- REQUIRED WORK -
Every entry below should be printed exactly, without its images.

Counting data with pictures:
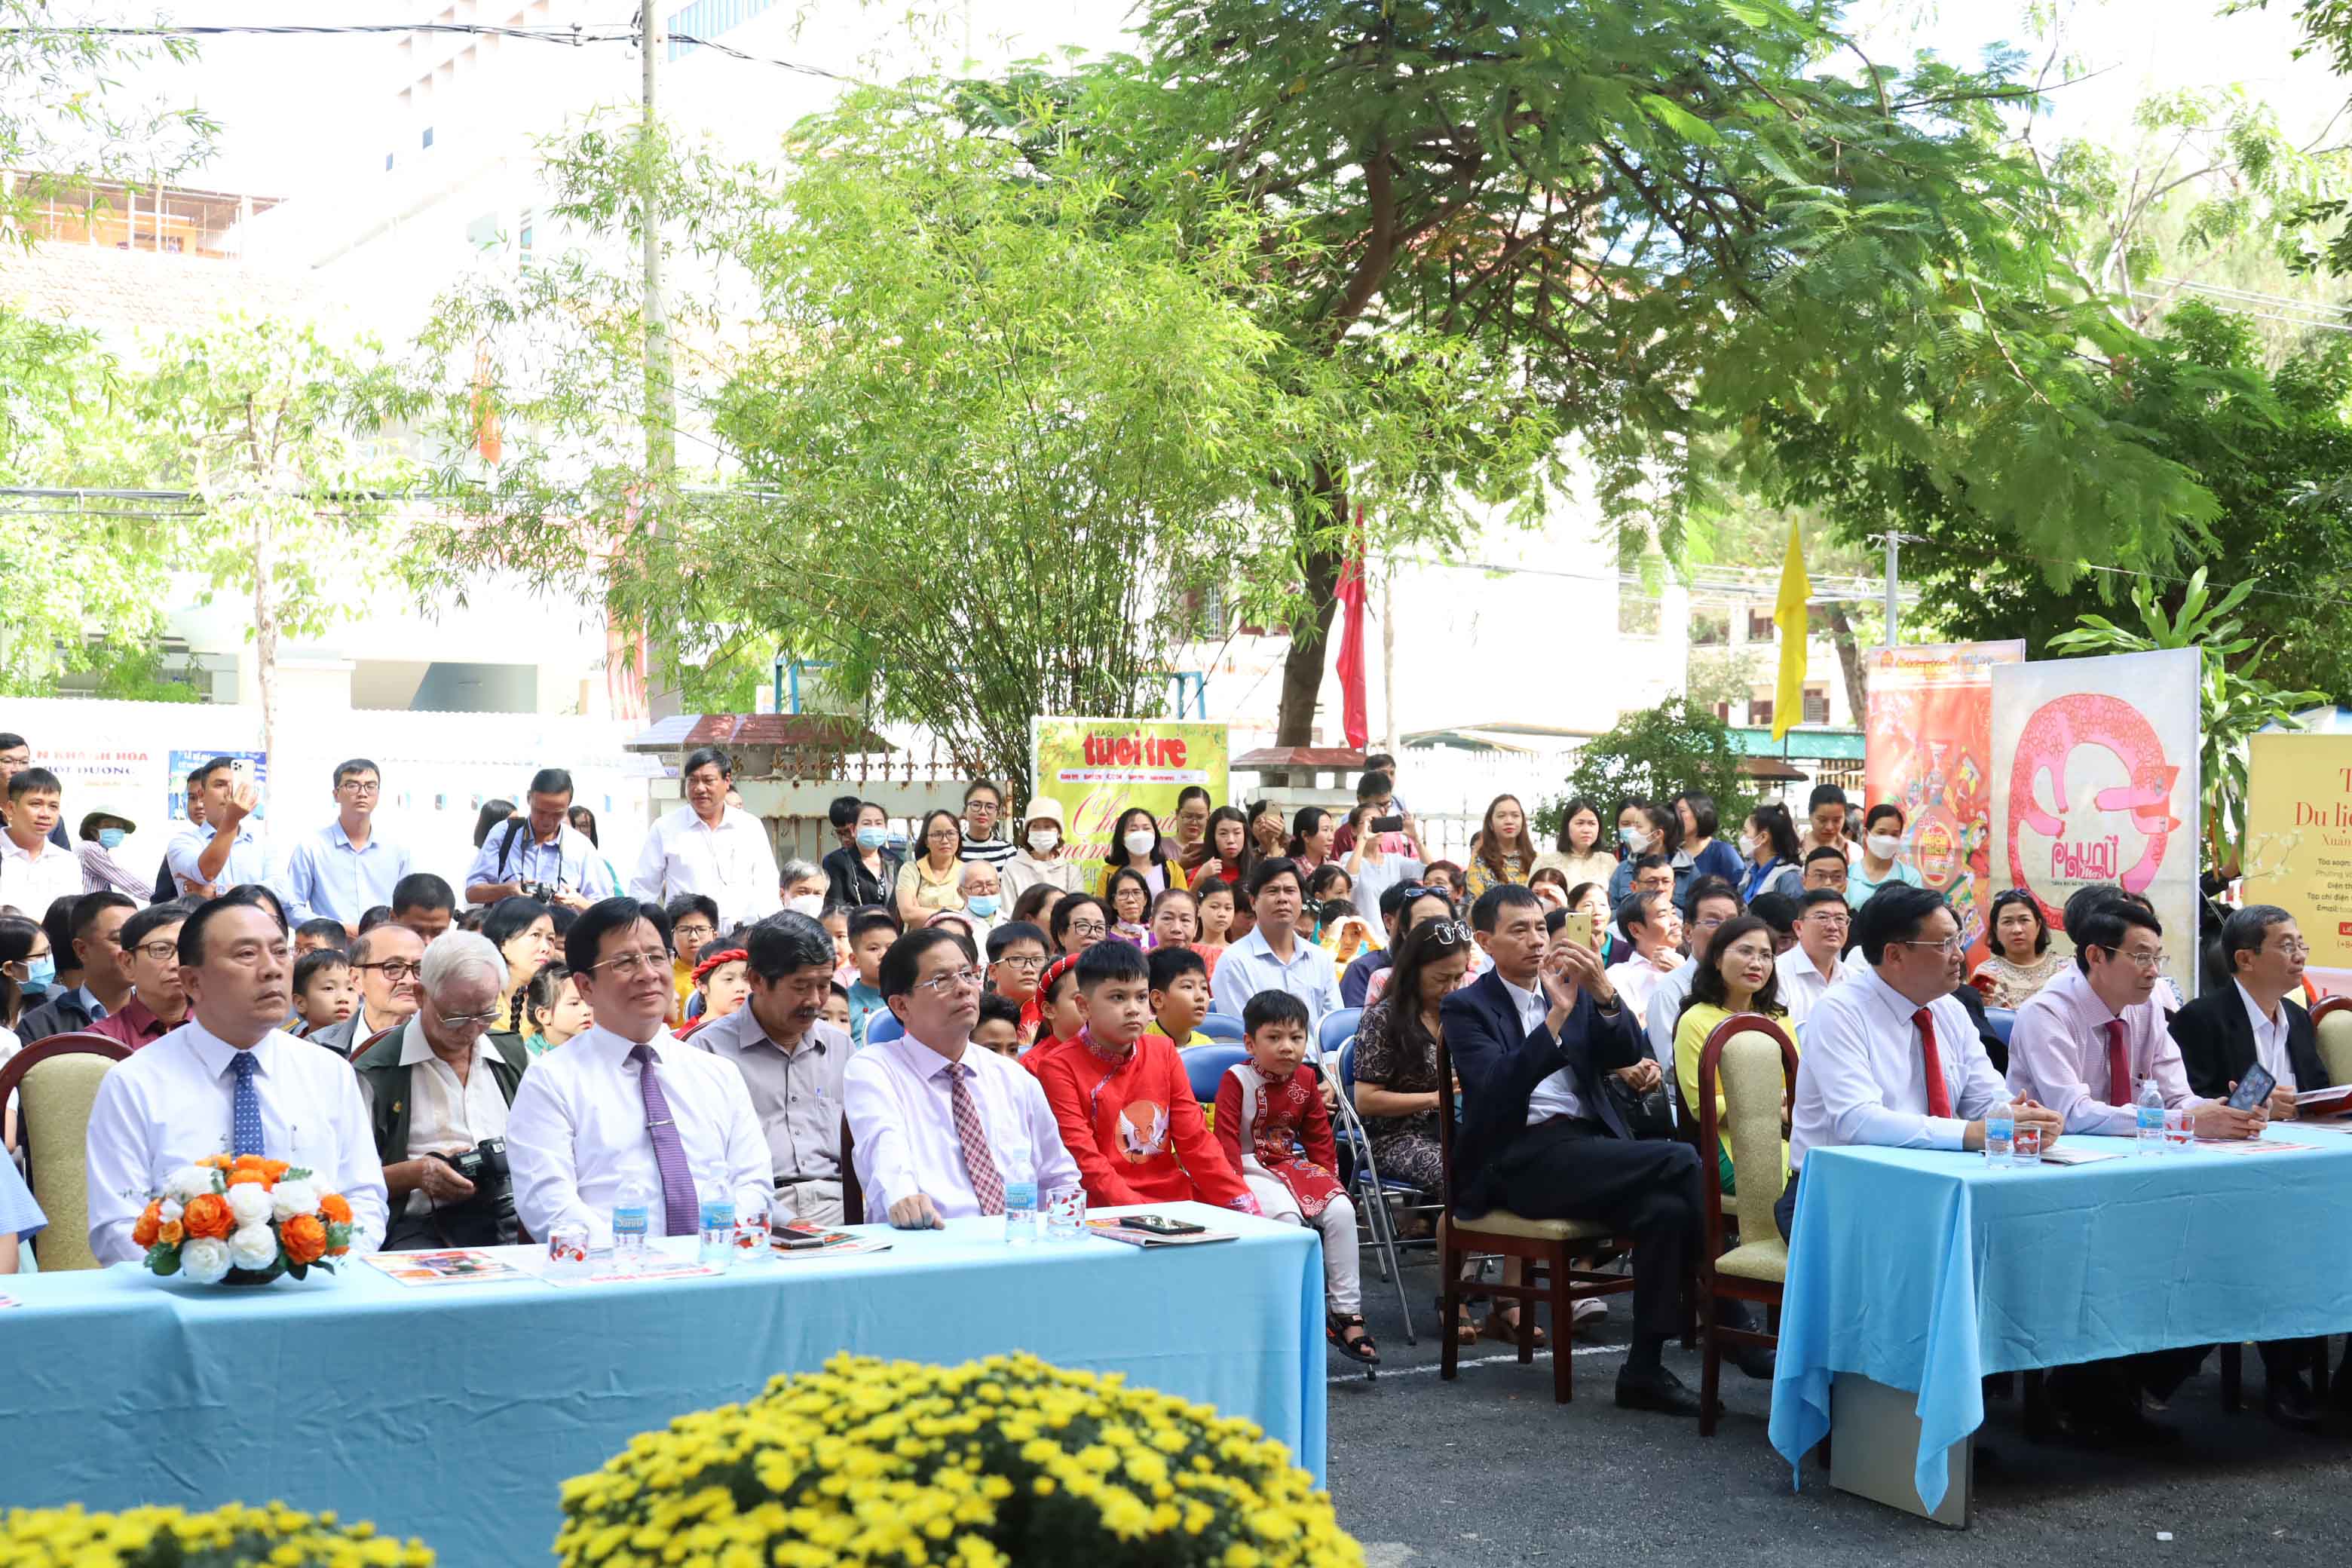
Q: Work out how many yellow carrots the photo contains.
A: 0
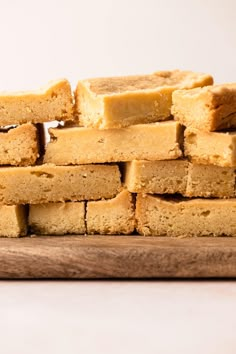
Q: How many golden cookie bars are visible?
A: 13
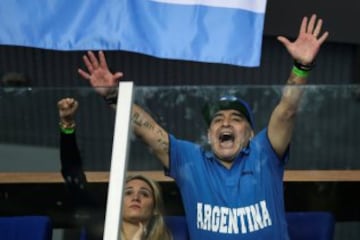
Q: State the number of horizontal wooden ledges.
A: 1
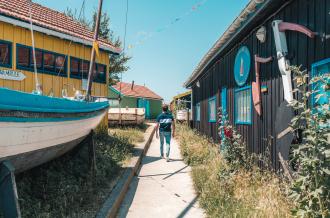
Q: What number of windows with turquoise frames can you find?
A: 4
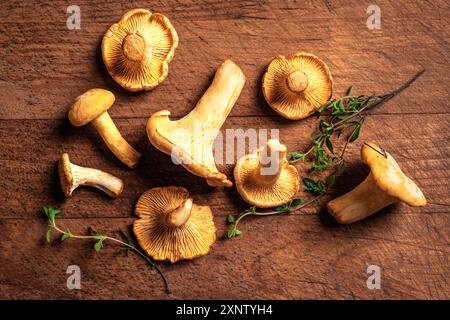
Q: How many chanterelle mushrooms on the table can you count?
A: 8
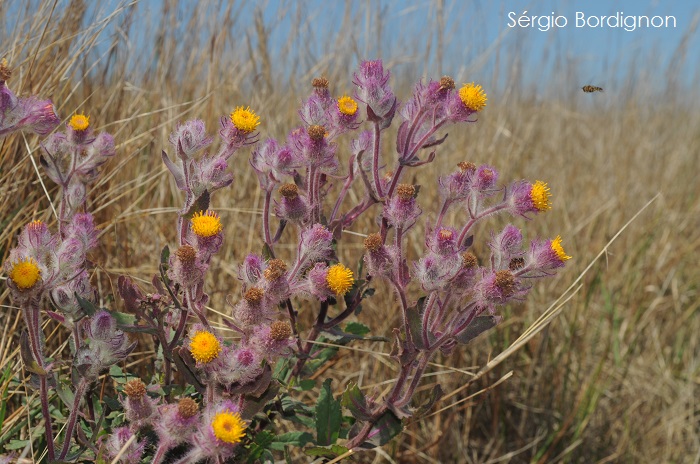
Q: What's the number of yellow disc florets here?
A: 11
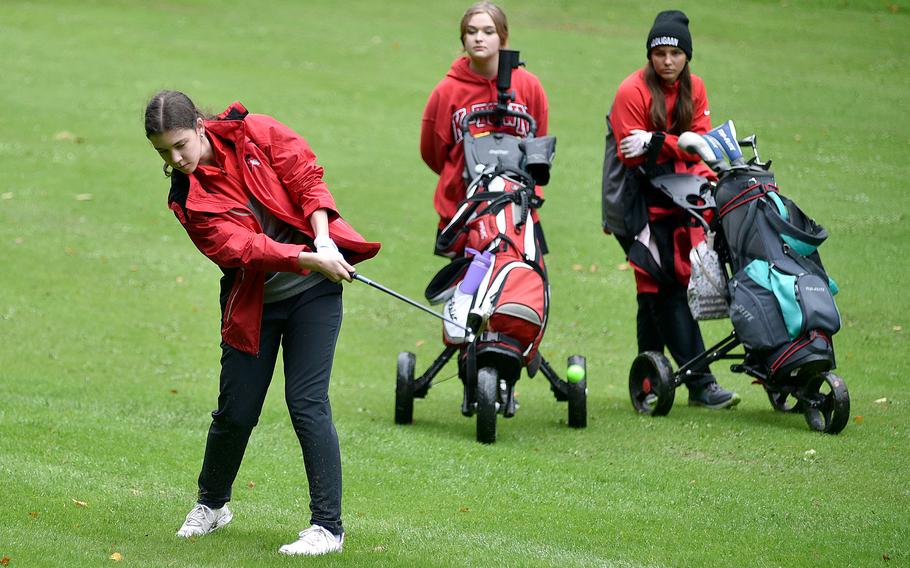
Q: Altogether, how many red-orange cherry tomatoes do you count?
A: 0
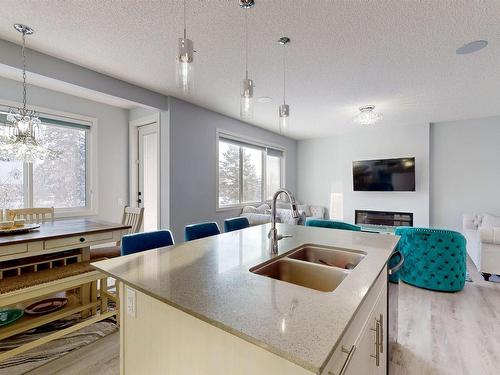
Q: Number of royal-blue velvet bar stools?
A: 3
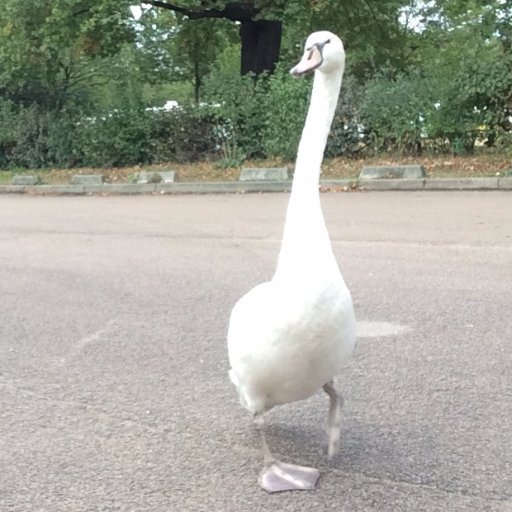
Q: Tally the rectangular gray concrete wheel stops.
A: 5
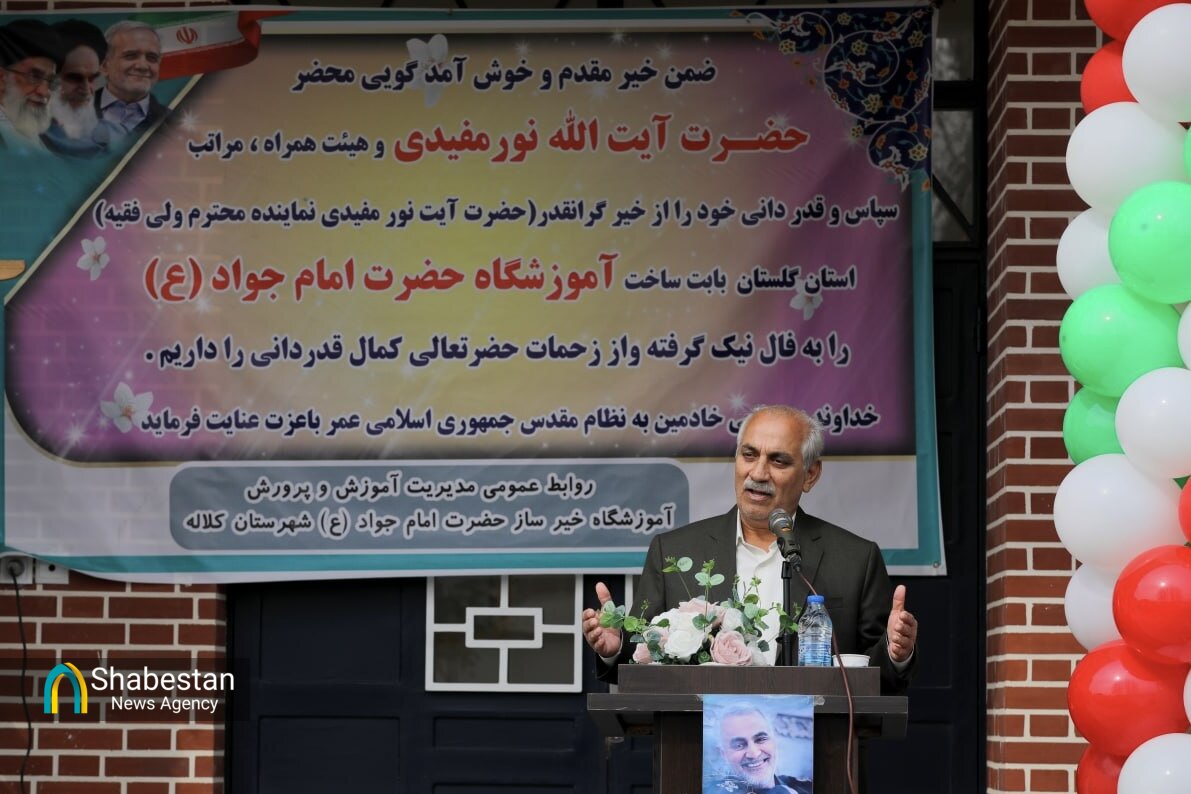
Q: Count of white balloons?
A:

- REPLY TO THE EXERCISE -
Q: Work out how many yellow carrots the photo contains.
A: 0
Q: How many golden cookie bars are visible?
A: 13
Q: State the number of horizontal wooden ledges.
A: 1
Q: What number of windows with turquoise frames can you find?
A: 4
Q: How many chanterelle mushrooms on the table can you count?
A: 8
Q: What's the number of yellow disc florets here?
A: 11
Q: Altogether, how many red-orange cherry tomatoes do you count?
A: 0
Q: Number of royal-blue velvet bar stools?
A: 3
Q: Tally the rectangular gray concrete wheel stops.
A: 5
Q: Count of white balloons?
A:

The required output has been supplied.